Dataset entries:

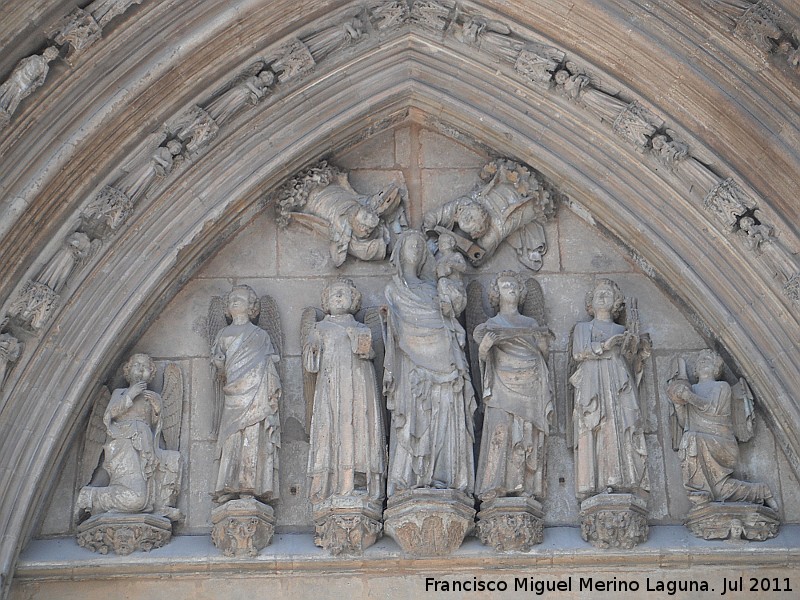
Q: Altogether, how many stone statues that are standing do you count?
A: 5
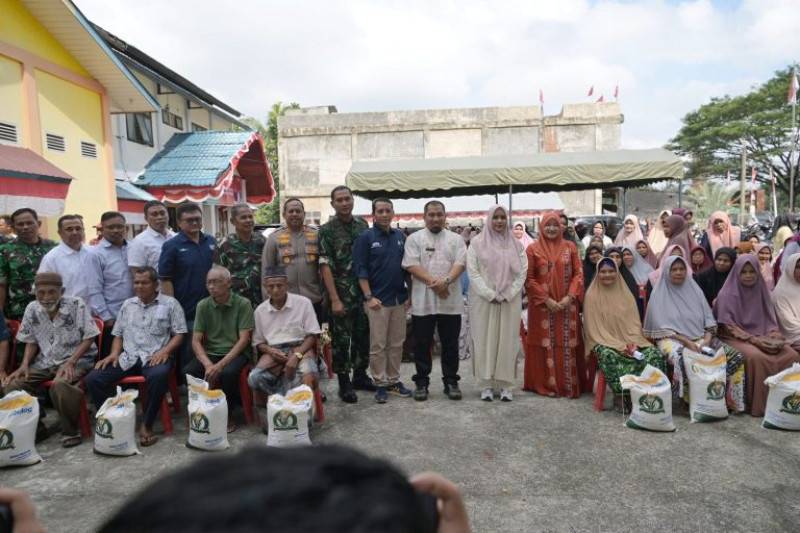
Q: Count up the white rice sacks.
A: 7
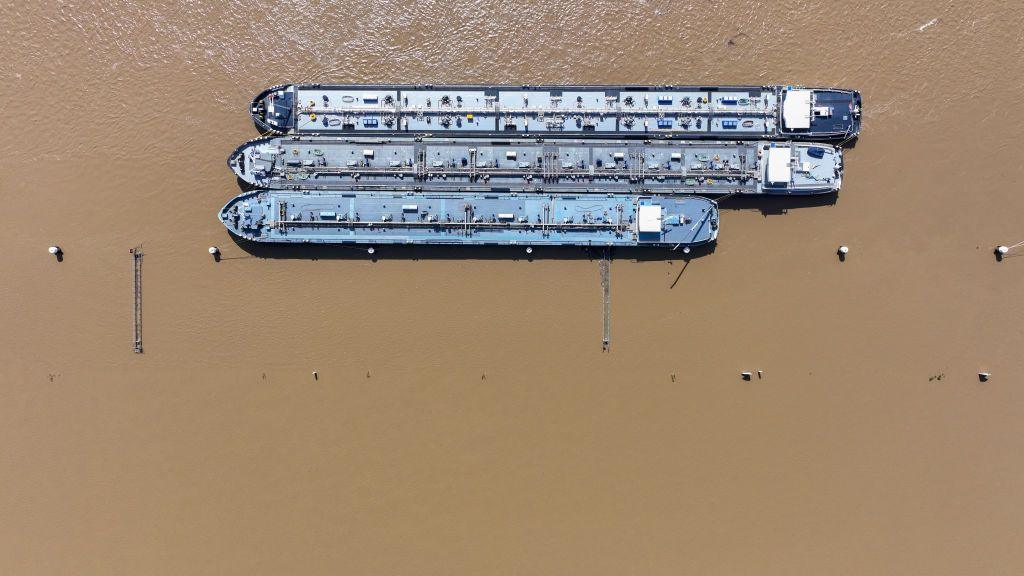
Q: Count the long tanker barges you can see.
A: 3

WHAT THE TASK ASKS: Output all the entries exactly, minus any pictures.

PROBLEM SOLUTION:
Q: Altogether, how many stone statues that are standing do you count?
A: 5
Q: Count up the white rice sacks.
A: 7
Q: Count the long tanker barges you can see.
A: 3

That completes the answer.